Because xCAT utilizes a chroot environment to facilitate the modification of the operating systems, it will be useful to store the location of this environment on the master node.

Add the following to ~/.bashrc or the equivalent file, and modify it depending on the operating system and architecture.

export CHROOT=/install/netboot/centos7.6/ppc64le/compute/rootimg/

To generate the chroot environment inside the respective folder, run

genimage centos7.6-ppc64le-netboot-compute

Now, enable the Yum package manager for the chroot environment:

yum-config-manager --installroot=$CHROOT --enable base 
cp /etc/yum.repos.d/epel.repo $CHROOT/etc/yum.repos.d

Install packages that will be necessary on the compute node:

yum -y --installroot=$CHROOT install ntp kernel ipmitool

Enable the time server on the compute node:

chroot $CHROOT systemctl enable ntpd 
echo "server MASTER_INTERNAL_IP" >> $CHROOT/etc/ntp.conf

There are a number of files that you may want to sync from the master to the compute node. xCAT handles this by reading from a synclist. We are going to place this file in /install/custom/netboot.

mkdir -p /install/custom/netboot
chdef -t osimage -o  centos7.6-ppc64le-netboot-compute synclists="/install/custom/netboot/compute.synclist" 
echo "/etc/passwd -> /etc/passwd" >> /install/custom/netboot/compute.synclist 
echo "/etc/group -> /etc/group" >> /install/custom/netboot/compute.synclist 
echo "/etc/shadow -> /etc/shadow" >> /install/custom/netboot/compute.synclist 

Once this process is completed, the chroot environment can be packed into an image:

packimage centos7.6-ppc64le-netboot-compute

Now, depending on how many compute nodes you would like to configure, the following command will vary.

mkdef -t node COMPUTE_NODE_NAME groups=compute,all ip=COMPUTE_LOCAL_IP mac=COMPUTE_LOCAL_MAC netboot=petitboot \ arch=ppc64le bmc=COMPUTE_BMC_IP bmcpassword=0penBmc \ mgt=ipmi serialport=0 serialspeed=115200

Before running this command, make sure to identify the local interface you would like to use on the compute node, as having the correct MAC address will matter as you set it up. In addition, having the BMC configured correctly is important as you can control the node's power from the master.

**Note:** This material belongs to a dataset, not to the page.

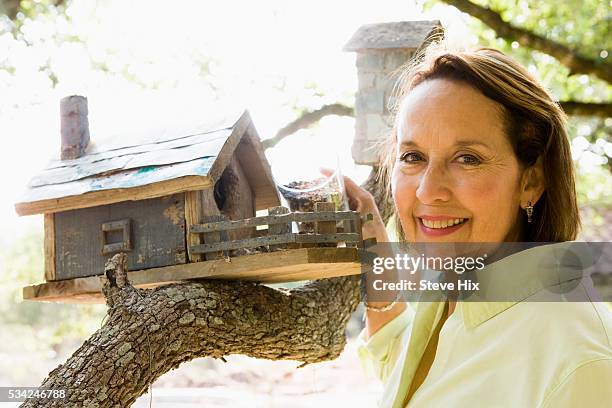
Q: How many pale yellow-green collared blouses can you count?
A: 1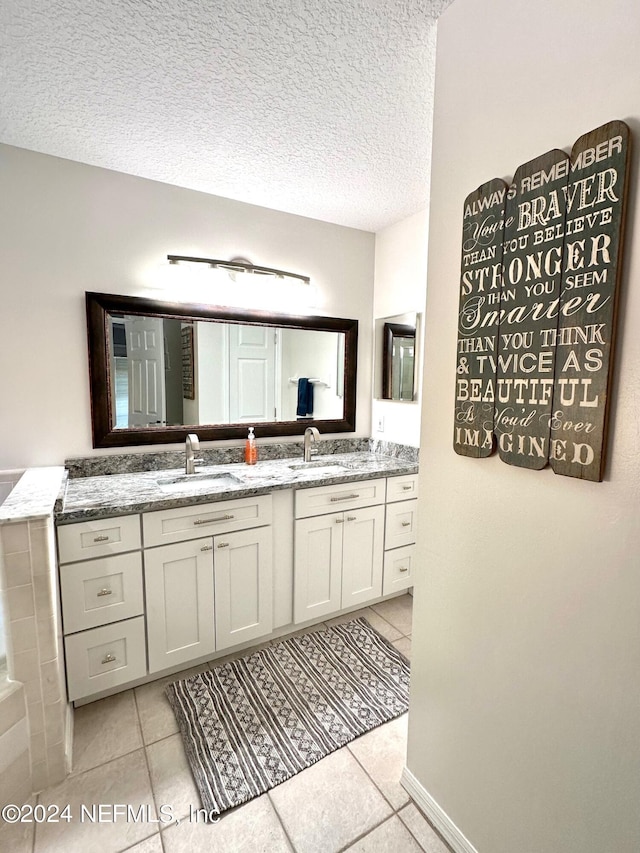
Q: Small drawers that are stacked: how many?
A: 6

Add the master node's hostname to the xCAT database for network-wide name resolution.

chdef -t site domain=MASTER_HOSTNAME

Now, the following commands will configure the network records in preparation for the first boot of the compute node:

makehosts
makenetworks
makedhcp -n
makedns -n
systemctl enable dhcpd.service
systemctl start dhcpd

To match the node definition created with mkdef with the chroot environment, run:

nodeset compute osimage=centos7.6-ppc64le-netboot-compute

Install IPMItool in order to control the compute node's power:

yum install ipmitool

After successfully running those commands, run rpower compute reset to reboot the compute node and boot into the new operating system.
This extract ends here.